Working data:
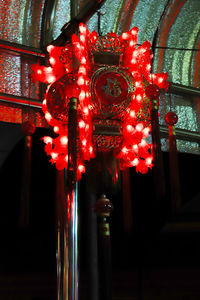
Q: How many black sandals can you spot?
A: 0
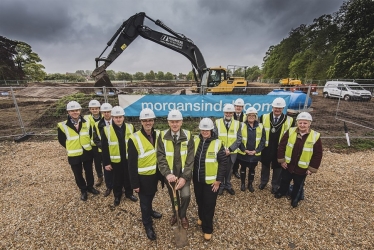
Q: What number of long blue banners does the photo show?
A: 1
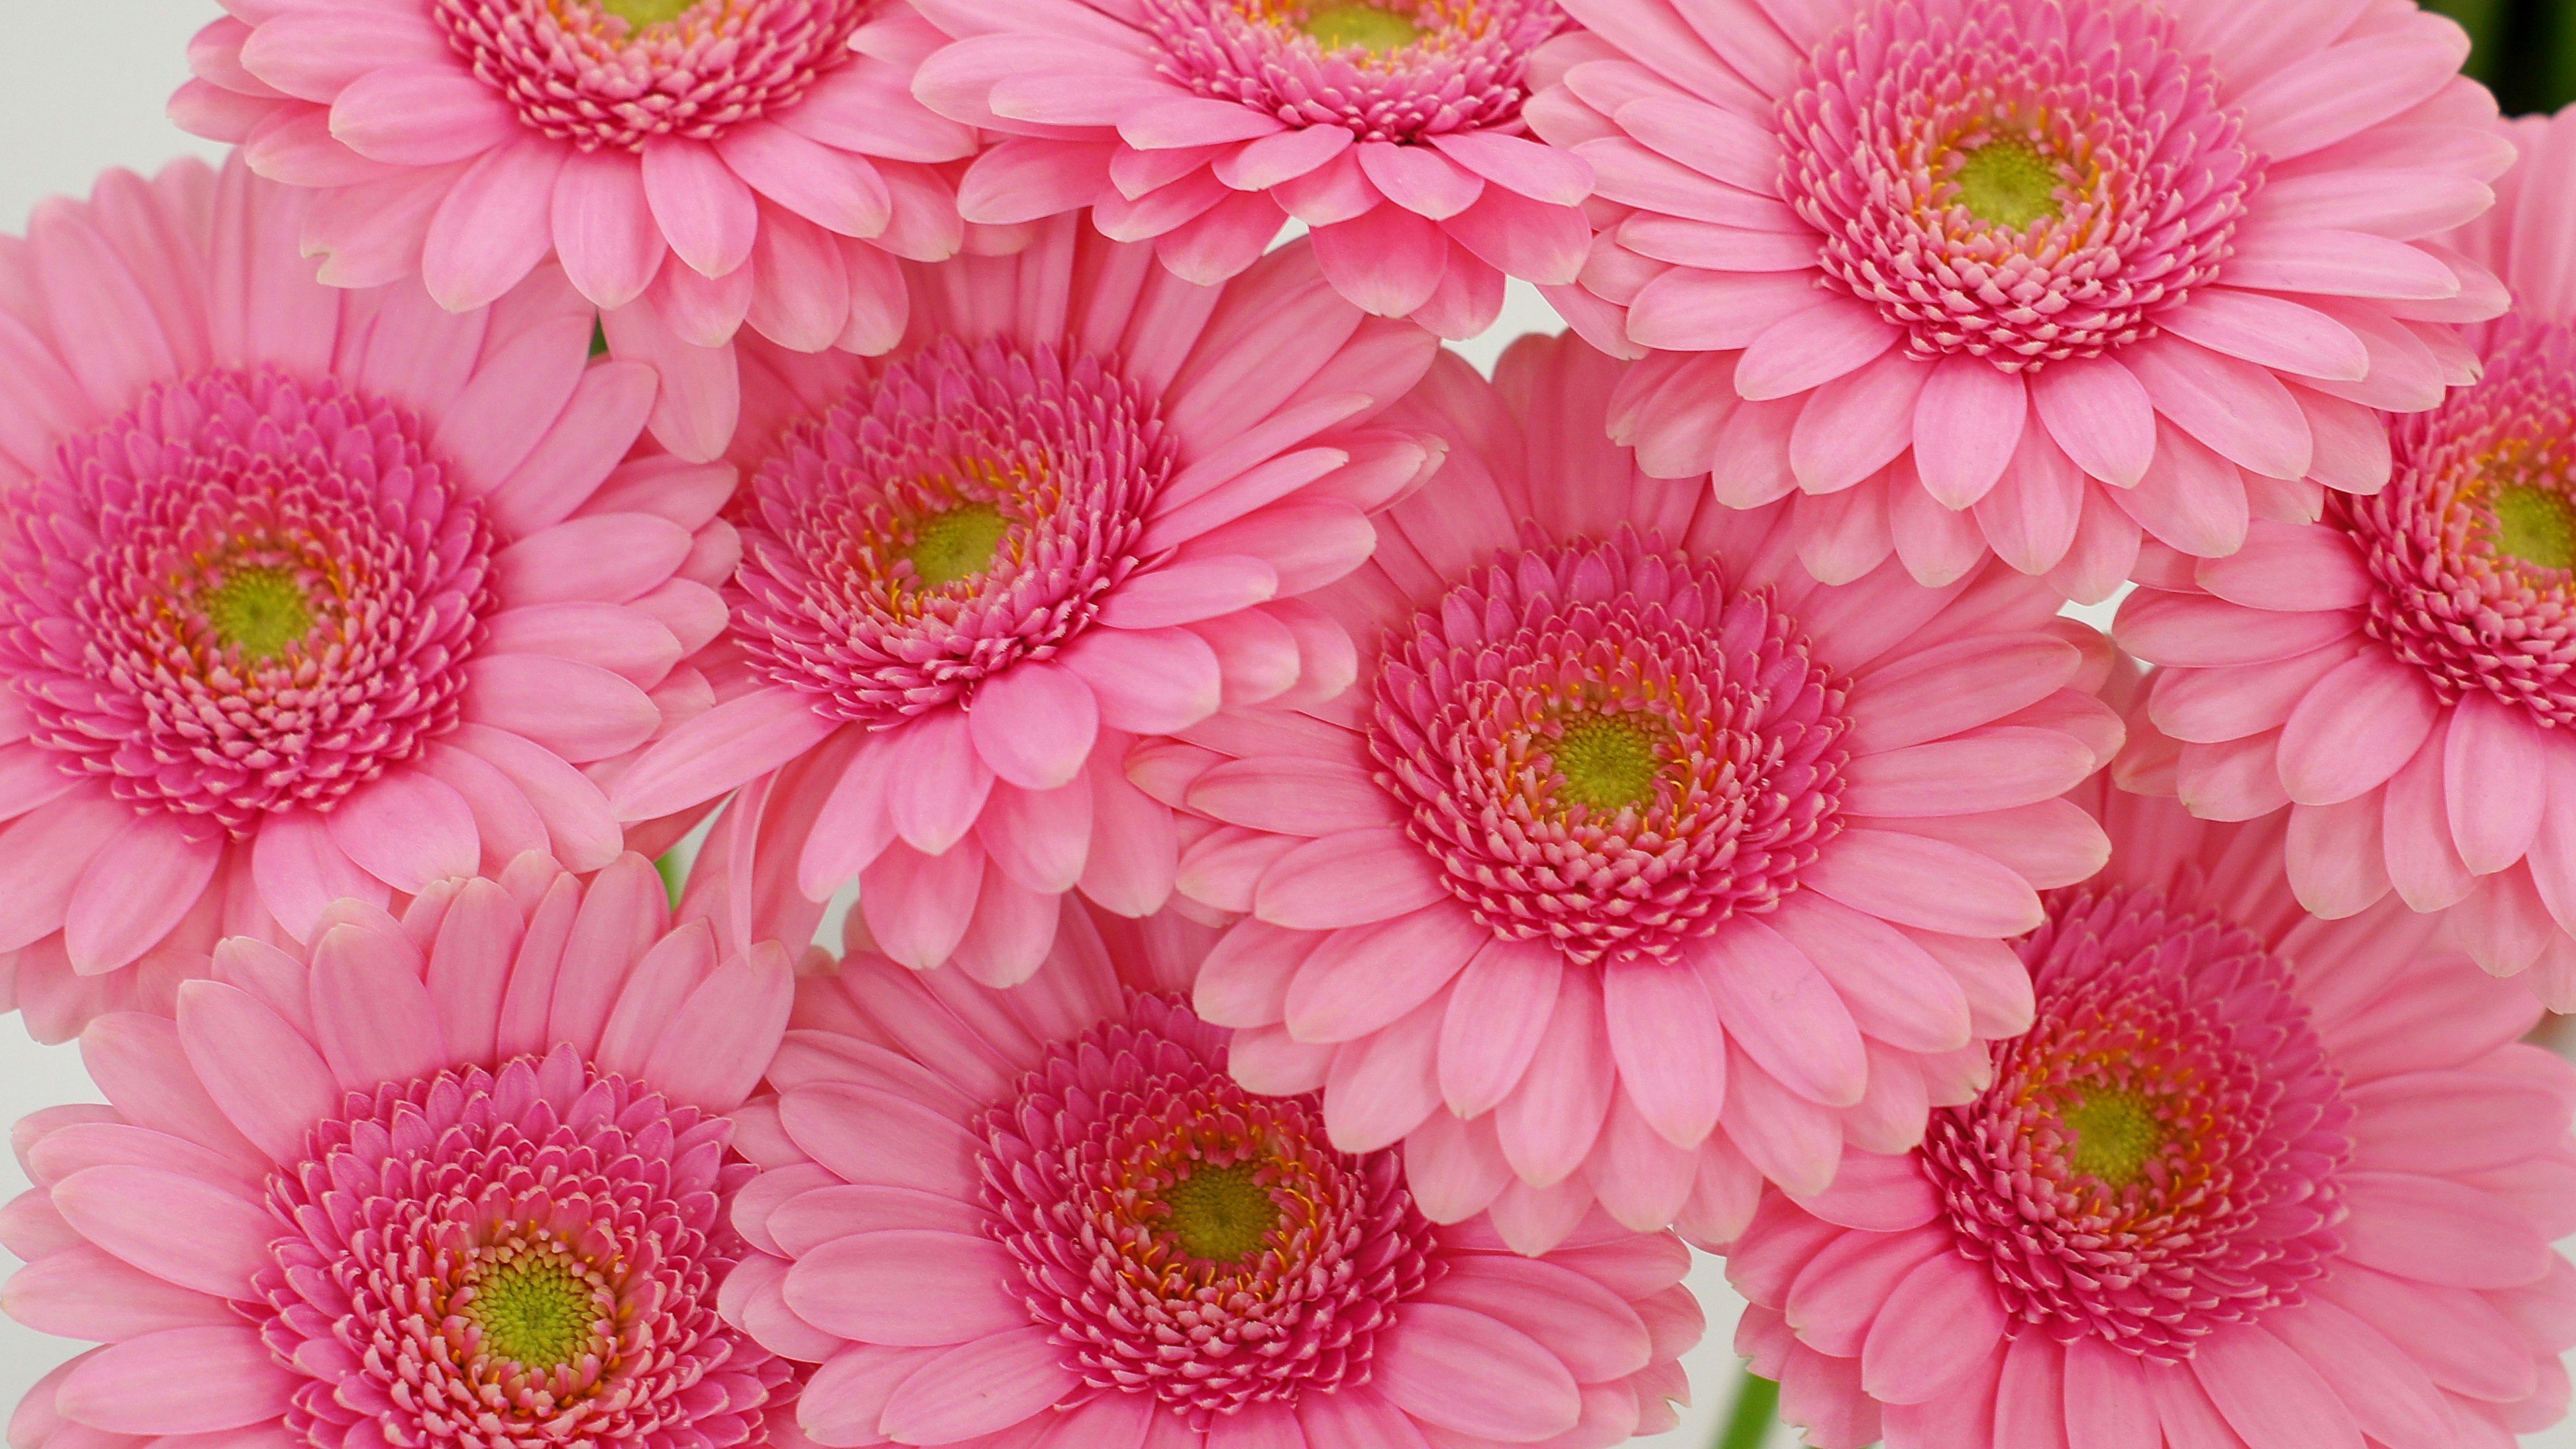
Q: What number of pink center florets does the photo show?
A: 10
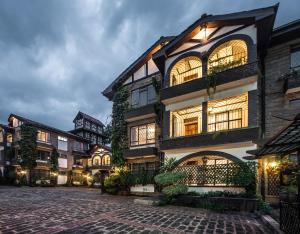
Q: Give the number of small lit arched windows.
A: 2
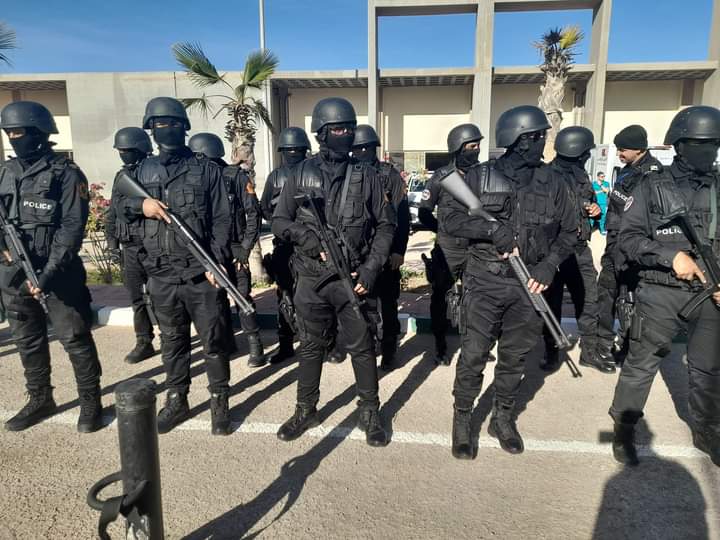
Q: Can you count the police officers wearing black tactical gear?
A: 12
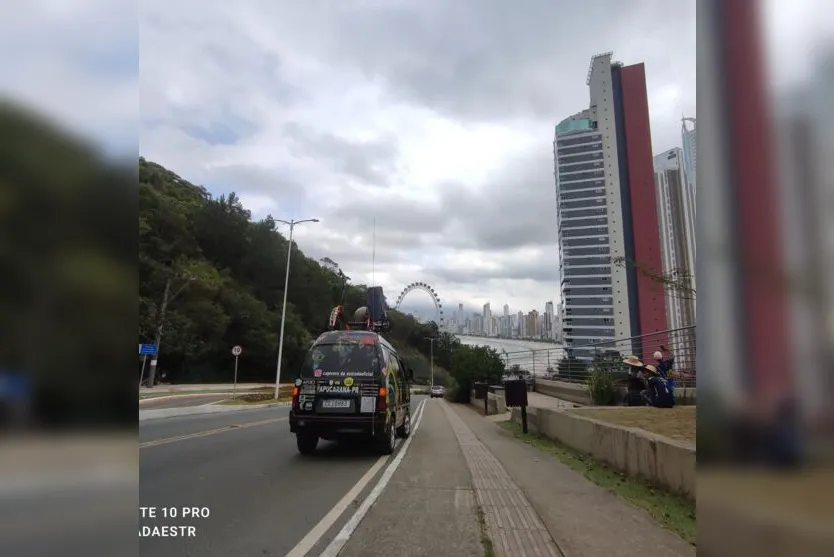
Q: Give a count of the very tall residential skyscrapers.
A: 3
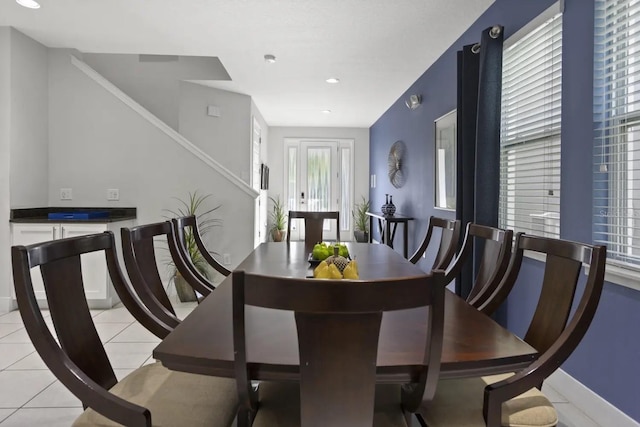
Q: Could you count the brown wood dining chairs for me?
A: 8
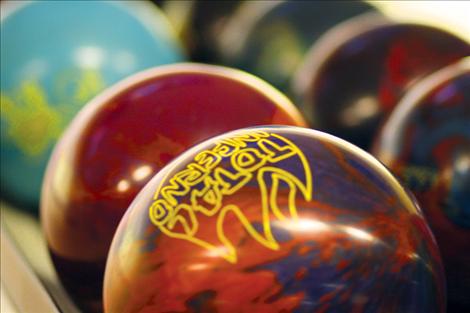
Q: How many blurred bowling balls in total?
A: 5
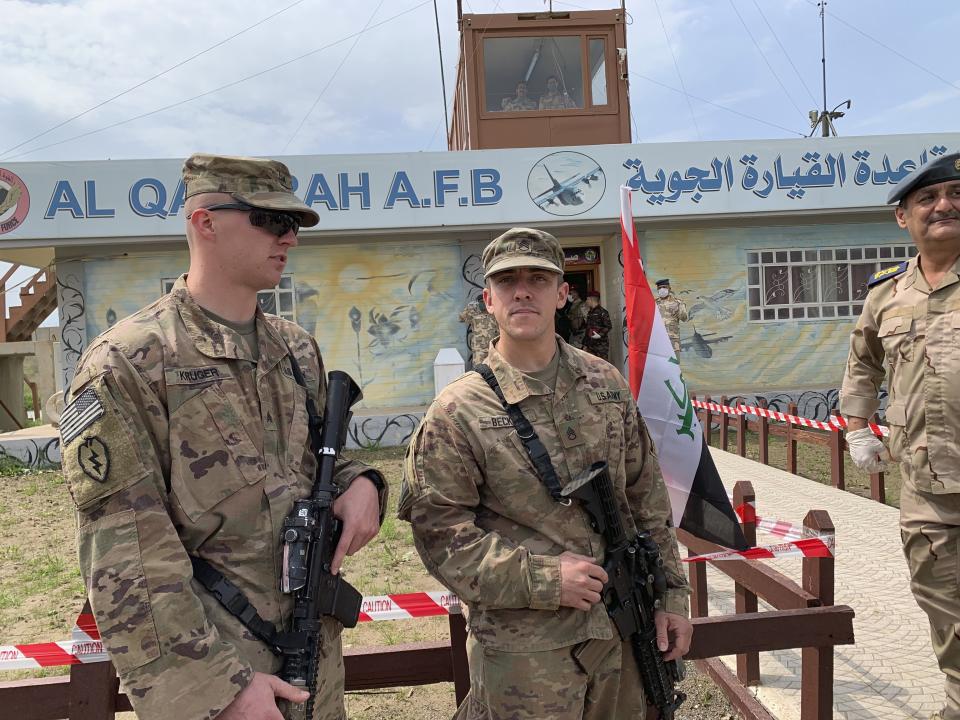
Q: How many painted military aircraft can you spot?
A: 2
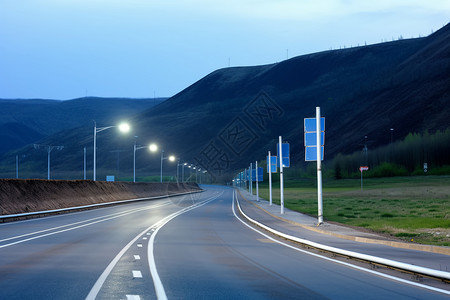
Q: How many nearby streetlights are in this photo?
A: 3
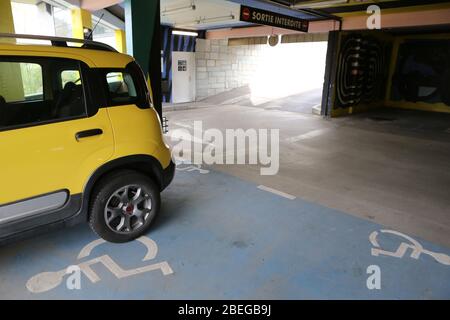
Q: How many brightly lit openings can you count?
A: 1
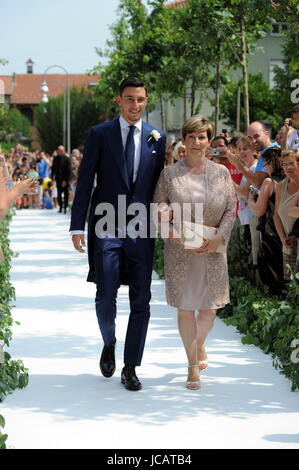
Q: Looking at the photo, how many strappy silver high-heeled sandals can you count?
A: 2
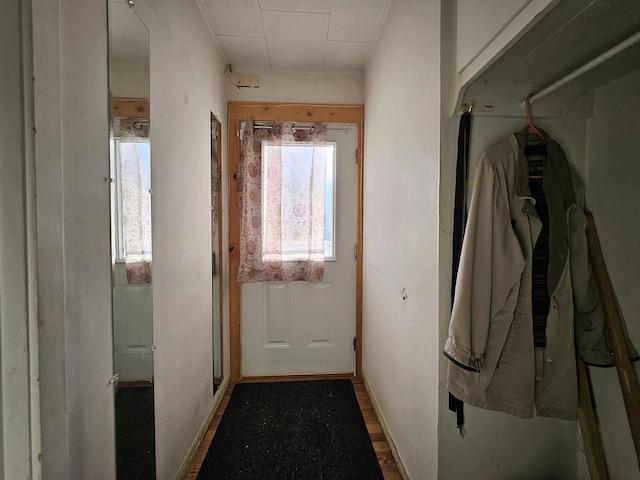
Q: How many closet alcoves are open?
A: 1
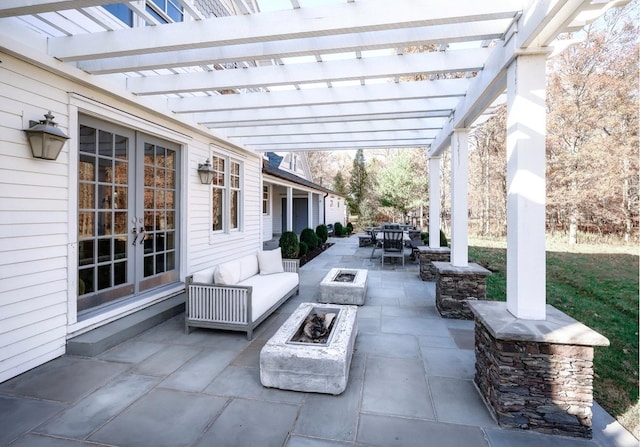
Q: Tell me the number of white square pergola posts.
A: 3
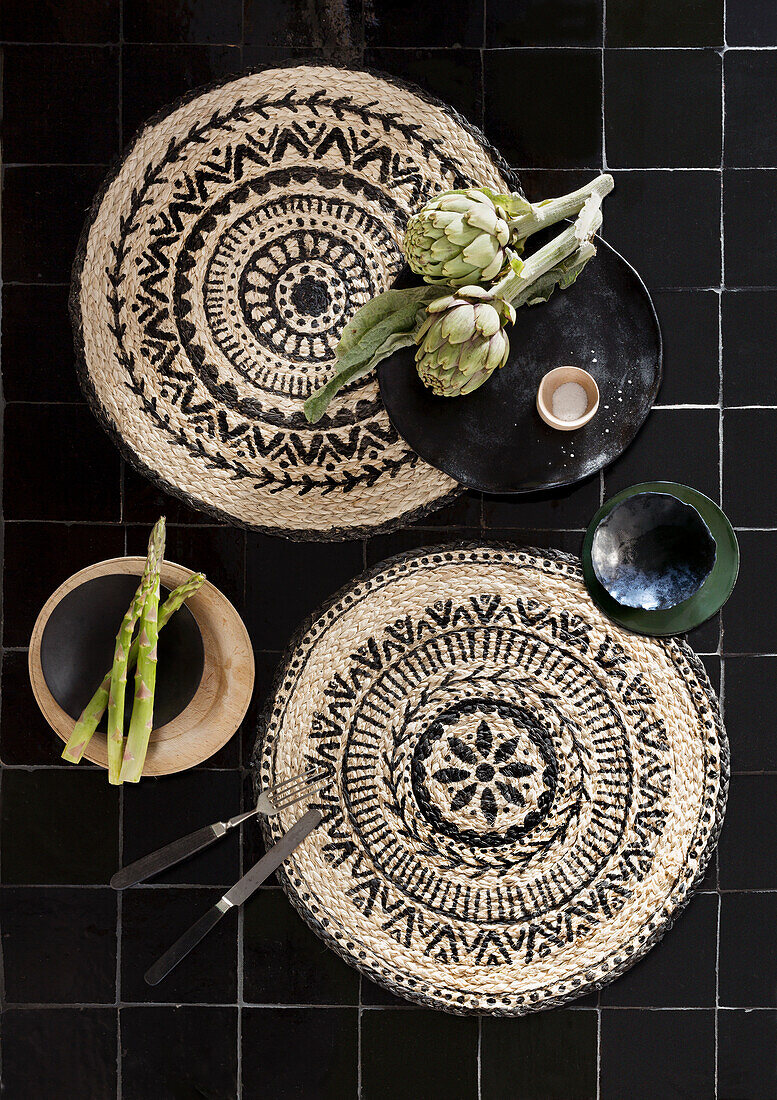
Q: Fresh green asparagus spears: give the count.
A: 3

Work to complete:
All lines holding the word "sandals" must be found in the listing and copied.

Exercise response:
Q: How many black sandals can you spot?
Q: Looking at the photo, how many strappy silver high-heeled sandals can you count?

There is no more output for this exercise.